El panorama cambió radicalmente en los siguientes 30 años (1988 a 2017). Las lluvias se volvieron más violentas, resultado de la creciente influencia de huracanes: en 1988 fueron Gilbert y Joana; este último afectando 75 poblaciones y dañando 12 mil hectáreas. Después, en 1996 fue César. En 1998 fue el turno de Mitch y de Floyd, en el 2001 fue el de Michelle, en el 2005 fueron Stan y Wilma, en el 2008 Alma, en el 2010 siguió Tomas, y los más recientes casos, en el 2016 con Otto y en el 2017 con la tormenta tropical Nate.

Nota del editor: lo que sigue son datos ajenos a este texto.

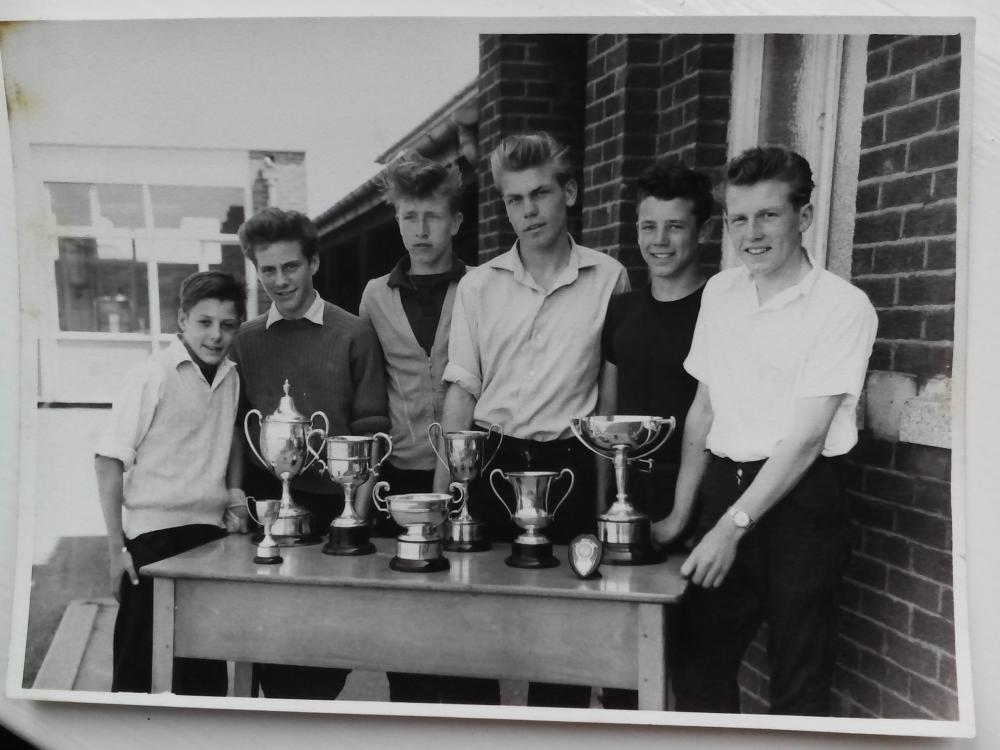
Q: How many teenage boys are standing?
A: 6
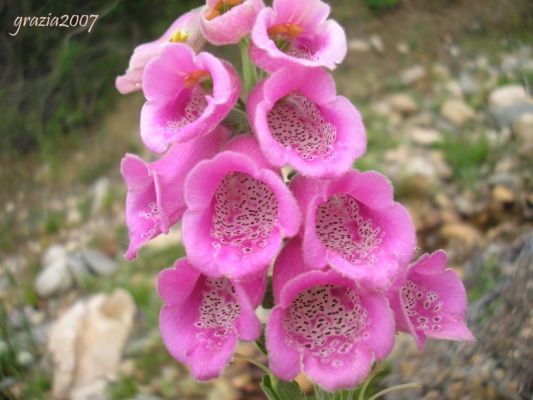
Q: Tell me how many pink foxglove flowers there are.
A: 11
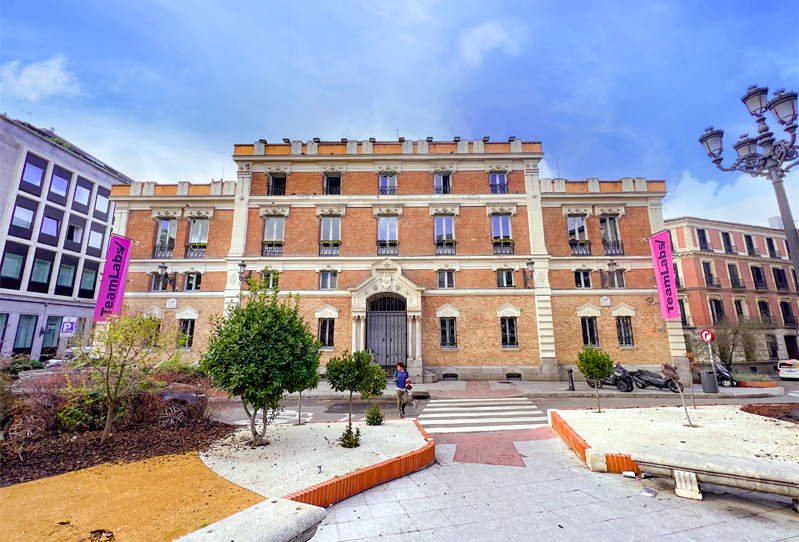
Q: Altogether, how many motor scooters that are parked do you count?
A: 3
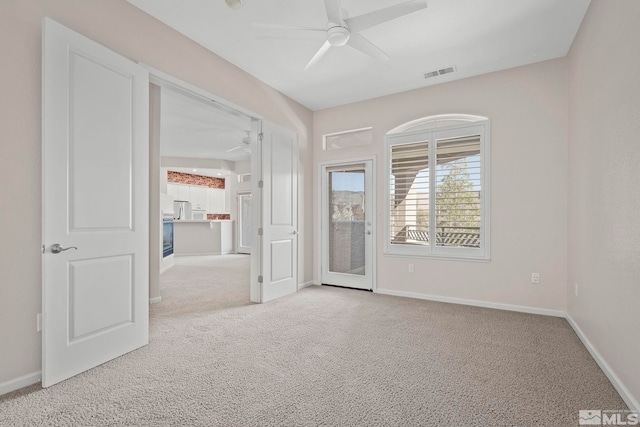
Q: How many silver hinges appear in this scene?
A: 4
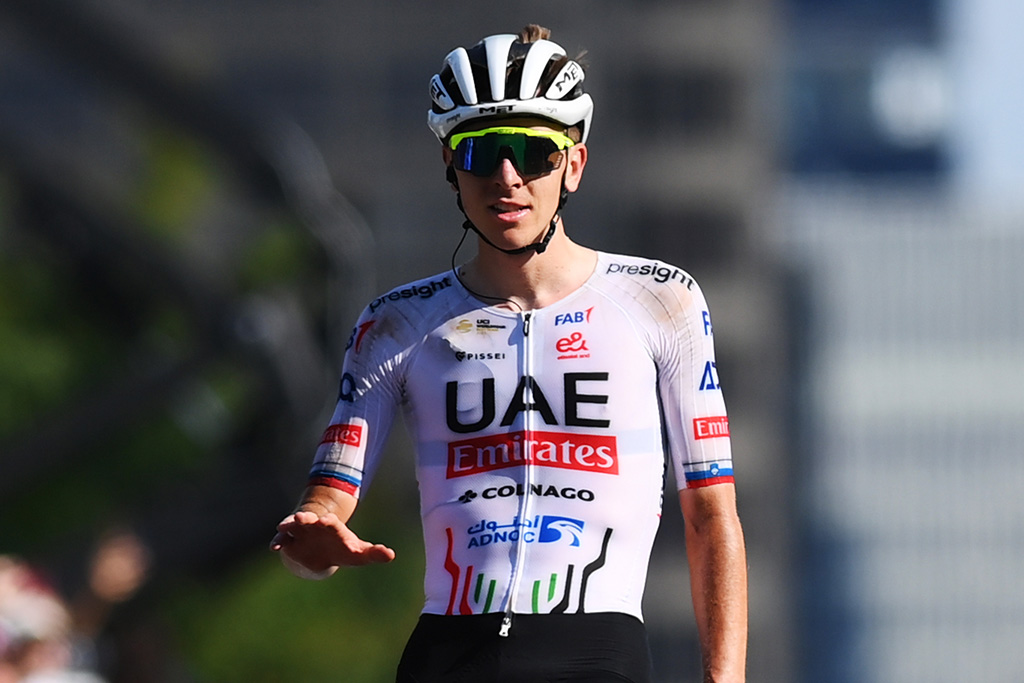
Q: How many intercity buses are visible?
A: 0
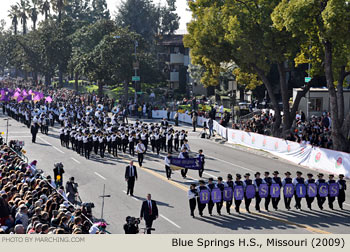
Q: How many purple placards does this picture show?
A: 12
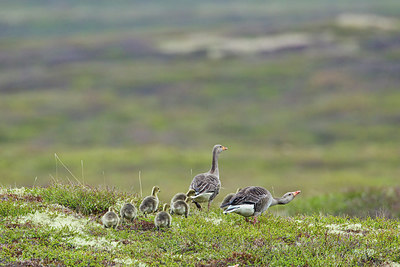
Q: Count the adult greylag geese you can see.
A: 2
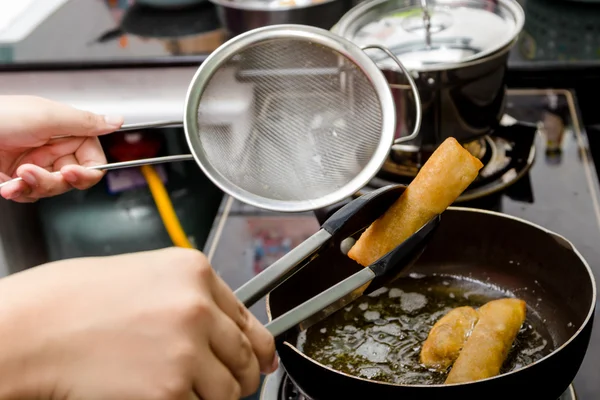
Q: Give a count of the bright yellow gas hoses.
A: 1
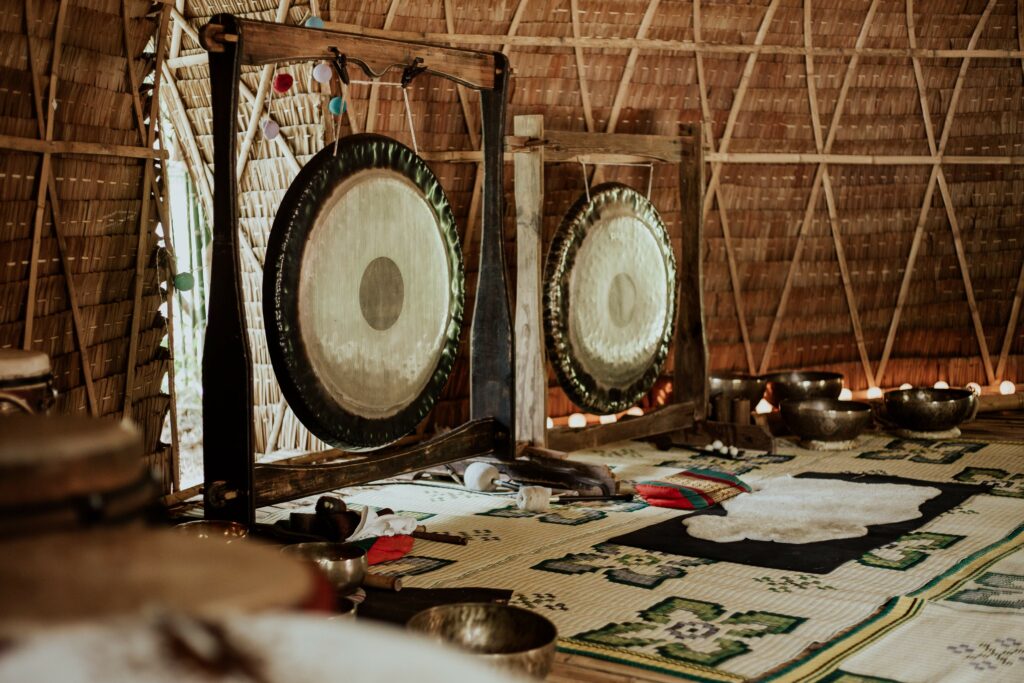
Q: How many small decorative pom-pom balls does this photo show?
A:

Se trata de 63 desastres asociados a eventos hidrometeorológicos, con una década todavía por delante para completar los 40 años de los anteriores periodos. En promedio, se pasó de 1,4 eventos por año, a 2,1 y eso solo en los casos relacionados con lluvias e inundaciones.

Mientras tanto, los eventos sísmicos registraron 22 eventos en estos últimos 30 años. También han aumentado su incidencia, pero sus promedios de 0,42 en los 40 años previos y de 0,77 en estas tres décadas están por debajo de los registros asociados con las lluvias.

Otro detalle que debe llamar la atención es el aumento en la intensidad de las lluvias: según los registros del Instituto Meteorológico Nacional, luego de que con el huracán Joana se registraran precipitaciones de 843 mm en la región del Pacífico Sur, con Tomas en el 2010 se superaron los 1.300 mm en el Pacífico Central, y con Otto en el Pacífico Sur. Y aunque con la tormenta tropical Nate no se alcanzaron estos niveles, el que las lluvias estuvieran concetradas en solo dos días elevó su impacto.